Черная. Черная кара. Черное наказание. Черное проклятие.
Барак тот снесли через год. Местные власти не хотели, чтобы туда ездили любопытные. Но ветер по-прежнему завывает на Устюрте. И если прислушаться в тихую ночь, можно услышать не ветер. Можно услышать крики — высокие, чистые, почти человеческие. Но не совсем. И лучше не прислушиваться.
Лучше не знать, что там, под соляной коркой, все еще ждет. И что дверь, которую запечатал тот старик, не выдержит вечно. Двери ржавеют. Замки гниют.

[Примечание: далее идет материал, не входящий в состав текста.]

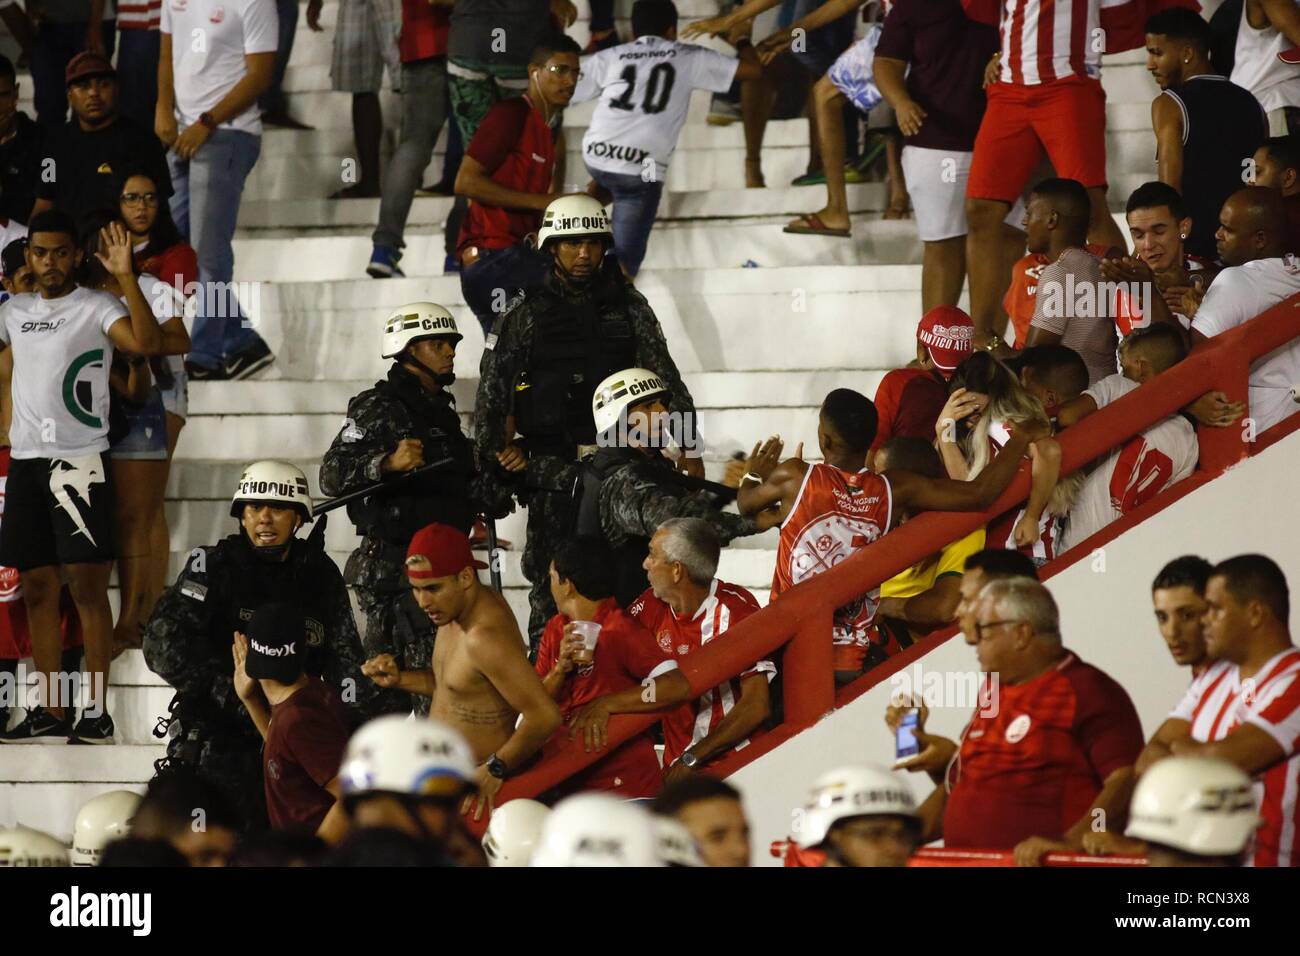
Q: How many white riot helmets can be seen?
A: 12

А то, что за ними, терпеливо. Оно ждало тысячи лет. Подождет еще немного.
А когда дверь откроется снова, когда последний страж уснет вечным сном и некому будет запеть ту древнюю, гортанную песню, — тогда оно выйдет. Не в степь. В мир. И тогда каждый из вас услышит его голос.
Вы уже слышите его? Прислушайтесь. Вот прямо сейчас.
Тишина в вашей комнате стала плотнее?
Кто-то дышит у вас за спиной?
Оглянитесь.
Поздно.
Оно уже здесь. Оно всегда было здесь. Просто вы не знали, куда смотреть.